Market movers: Techs bounce back

After Monday's incredible sell-off, many investors were expecting a rally during Tuesday's session. They got one. The Nasdaq bounced back hard during trading Tuesday, crossing 2000 and ignoring bad news from a number of big players. It seems that investors are overlooking technology woes and think some shares are at bargain prices, despite the lack of fundamentals in the market.

On Monday, Cisco Systems Inc.'s (CSCO) layoffs and L.M. Ericsson Telephone Co.'s earnings warning sent the market into a downward spiral. On Tuesday, Cisco CEO John Chambers told investors, "Inventories are a big problem, and this will be at least a two quarter phenomenon to correct," at the Merrill (MER) Lynch Global Technology Outlook Conference.

And Motorola Inc. (MOT) said it would cut 7,000 jobs and take the charge against first- and second-quarter results. But tech investors seemed hardened to the markets ills and scooped up stocks that were demolished Monday.

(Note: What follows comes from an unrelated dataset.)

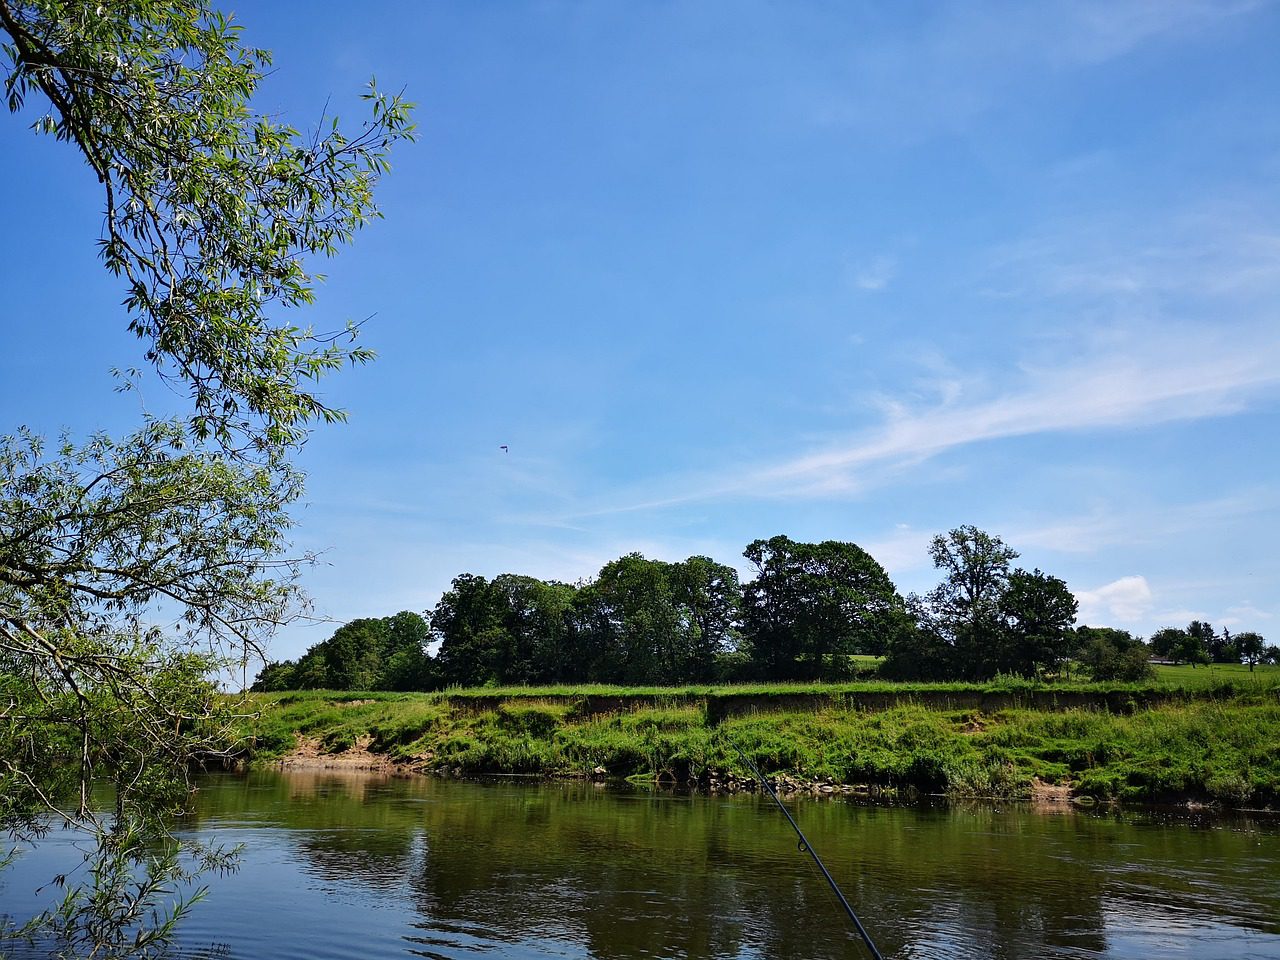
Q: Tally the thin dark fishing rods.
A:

At the end of the day, the Nasdaq gained 91.42 points, or 4.75 percent, to finish at 2014.80. The Dow didn't recover as well from Monday's thrashing, but finished solidly in the black. The blue-chip index rose 82.55 points, or 0.81 percent, to close at 10290.80. Also up was the S&P 500, which tacked on 17.36 percent, or 1.47 percent, to end at 1197.52. Shares of Internet Economy companies led the rebound. The Industry Standard 100 was up 20.94 points, or 5.51 percent, to 401.12.

Cisco, which dragged down the market Monday, led the climb Tuesday despite Chambers' comments. The router giant gained US$2.31, or 12.29 percent, to $21.13.

JDS Uniphase (JDSU) also posted a solid gain. The component maker was up $1.50, or 6.56 percent, to close at $24.38. Despite the day's pick up, analysts said there are significant challenges facing the company.

"They have to reduce the price of their equipment a lot. This will be a long process," said Merrill Lynch analyst Tom Astle.

Despite Motorola's woes, the company gained 29 cents, or 1.93 percent, to close at $15.29. Rival Nokia (NOK) fared even better, adding $1.26, or 5.87 percent, to end at $22.71. And Ericsson's warning seemed like yesterday's news as bargain hunters propped the stock up 31 cents, or 4.98 percent, to end $6.59.

As the economy slows dramatically, it seems that some companies are able to stick their forecasts better than others are.

"We are on track to make our numbers for the quarter. We think this will be a process where the strong businesses emerge," said Afshin Mohebbi, president of Qwest Communications. The company posted a gain of $1.53, or 4.60 percent, to finish at $34.78.